On ne le répétera jamais assez : la gravité de cet épisode ne doit en aucun cas être sous-estimée, pas plus que la puissance du message qu’il vient d’envoyer aussi bien aux amis qu’aux ennemis de la démocratie, partout dans le monde.

Ces images de Washington qui ont fait le tour de la planète font plus de tort à la réputation de démocratie stable des États-Unis que ne l’ont jamais fait les images des jeunes manifestants contre la guerre du Vietnam il y a cinquante ans, et elles sont bien plus perturbantes, vues de l’extérieur, que celles des émeutes et des manifestations de l’été dernier.

“Riyad et Minsk doivent jubiler”

Contrairement à tant d’autres événements graves de ces dernières années, ce qui s’est passé au Capitole le 6 janvier ne relève pas du débat sur une réforme politique, d’un désaccord sur une guerre menée à l’étranger ou d’un ras-le-bol du comportement de la police.

C’est la validité du concept même de démocratie qui est en cause : une foule déchaînée et violente a fait savoir qu’elle voulait décider seule du prochain président, et Trump l’y a encouragée.

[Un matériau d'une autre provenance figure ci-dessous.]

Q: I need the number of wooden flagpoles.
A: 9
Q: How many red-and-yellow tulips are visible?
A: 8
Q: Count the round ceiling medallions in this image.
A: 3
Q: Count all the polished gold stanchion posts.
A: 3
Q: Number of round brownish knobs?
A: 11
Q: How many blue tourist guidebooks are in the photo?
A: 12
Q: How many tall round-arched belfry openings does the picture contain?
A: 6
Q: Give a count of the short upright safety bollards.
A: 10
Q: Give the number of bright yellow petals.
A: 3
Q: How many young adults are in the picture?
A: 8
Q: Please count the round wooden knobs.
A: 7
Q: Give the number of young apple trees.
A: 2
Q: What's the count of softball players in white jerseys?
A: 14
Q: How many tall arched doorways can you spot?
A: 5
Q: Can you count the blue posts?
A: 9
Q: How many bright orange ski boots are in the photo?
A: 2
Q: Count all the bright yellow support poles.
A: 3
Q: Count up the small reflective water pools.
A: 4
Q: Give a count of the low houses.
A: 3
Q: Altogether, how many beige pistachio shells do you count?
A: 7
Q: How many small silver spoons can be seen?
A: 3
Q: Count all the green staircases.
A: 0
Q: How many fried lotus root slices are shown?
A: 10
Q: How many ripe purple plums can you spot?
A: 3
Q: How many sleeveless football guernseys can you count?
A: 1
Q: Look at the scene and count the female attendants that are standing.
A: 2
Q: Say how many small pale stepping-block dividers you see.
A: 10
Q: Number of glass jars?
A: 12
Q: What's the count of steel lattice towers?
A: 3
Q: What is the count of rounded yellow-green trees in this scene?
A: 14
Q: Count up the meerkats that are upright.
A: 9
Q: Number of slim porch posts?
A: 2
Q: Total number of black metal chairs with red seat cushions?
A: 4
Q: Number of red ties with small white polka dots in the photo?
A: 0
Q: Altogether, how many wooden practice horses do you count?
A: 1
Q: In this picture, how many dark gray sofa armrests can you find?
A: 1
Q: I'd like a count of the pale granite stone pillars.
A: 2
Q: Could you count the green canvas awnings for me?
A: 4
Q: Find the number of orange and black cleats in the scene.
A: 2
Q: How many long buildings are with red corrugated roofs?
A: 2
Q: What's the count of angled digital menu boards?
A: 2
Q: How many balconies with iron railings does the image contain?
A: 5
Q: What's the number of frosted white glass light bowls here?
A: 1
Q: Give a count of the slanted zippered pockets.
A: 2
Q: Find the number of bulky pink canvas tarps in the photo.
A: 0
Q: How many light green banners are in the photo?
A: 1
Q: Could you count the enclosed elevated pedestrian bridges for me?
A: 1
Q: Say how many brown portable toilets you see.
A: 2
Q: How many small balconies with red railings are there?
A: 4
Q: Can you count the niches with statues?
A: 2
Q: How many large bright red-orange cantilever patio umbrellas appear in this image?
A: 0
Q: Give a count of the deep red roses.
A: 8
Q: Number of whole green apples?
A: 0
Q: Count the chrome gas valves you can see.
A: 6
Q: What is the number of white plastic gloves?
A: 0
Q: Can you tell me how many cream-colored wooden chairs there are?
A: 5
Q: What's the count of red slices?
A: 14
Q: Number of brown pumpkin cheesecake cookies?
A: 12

Tout comme ses alliés au Congrès, sans parler des propagandistes d’extrême droite qui le soutiennent. Pendant quelques heures, ils ont triomphé.

Les amis de l’Amérique ont fait part de leur effroi. Les ennemis de l’Amérique sont restés silencieux mais ils n’en pensaient pas moins. Après ces émeutes au Capitole, ils doivent se sentir décomplexés. Ils ont toujours eu recours à la violence pour empêcher les débats et des passations de pouvoir pacifiques, et maintenant ils s’aperçoivent que le président des États-Unis fait de même.

Moscou, Pékin, Téhéran, Caracas, Riyad et Minsk doivent jubiler. Leurs dirigeants, des hommes dans des luxueux palais, protégés par des gardes, vont adorer le spectacle proposé par Washington et se réjouir de voir les États-Unis tombés aussi bas.

Les Américains ne seront pas les premiers à souffrir de ces dégâts catastrophiques infligés par Trump et ceux qui l’ont porté au pouvoir à l’exemplarité de l’Amérique, à sa réputation et, plus important encore, à la réputation de la démocratie.

Ces idiots qui pensaient qu’il serait amusant de faire irruption dans le Parlement vont peut-être aller en prison, mais ils ne paieront pas le prix fort ; et les amateurs de théories du complot qui gobent les mensonges du président et qui se sont rués à Washington pour prendre sa défense non plus.

Un coup porté aux militants prodémocratie dans le monde

Non, ceux qui vont payer le plus cher sont justement ceux qui vivent à Moscou, à Pékin, à Téhéran, à Caracas, à Riyad et à Minsk – les dissidents et les opposants, ceux qui veulent la démocratie, ceux qui organisent des manifestations, ceux qui souffrent, qui sacrifient leur temps et parfois même leur vie parce qu’ils veulent voter, vivre dans un État de droit et profiter de toutes ces choses que les Américains tiennent pour acquises et dont Trump n’a que faire.

Ils ont perdu une source d’espoir, ils ont un allié de moins sur qui compter. Le phare de l’Amérique ne brillera plus autant qu’auparavant ; les arguments américains seront plus difficiles à entendre. Les injonctions américaines à la démocratie seront rejetées avec mépris : “Pourquoi voulez-vous qu’on vous écoute, si vous n’y croyez plus ?” Il y a tant de choses qui ont été piétinées, abandonnés par ce président ; tant d’amitiés et d’alliances durement gagnées qui ont été délaissées par Trump, mais aussi par ses soutiens au Sénat, au gouvernement et dans la presse d’extrême droite.

Ces gens n’ont aucun sens de la véritable valeur de la démocratie, et ils ne la comprendront jamais.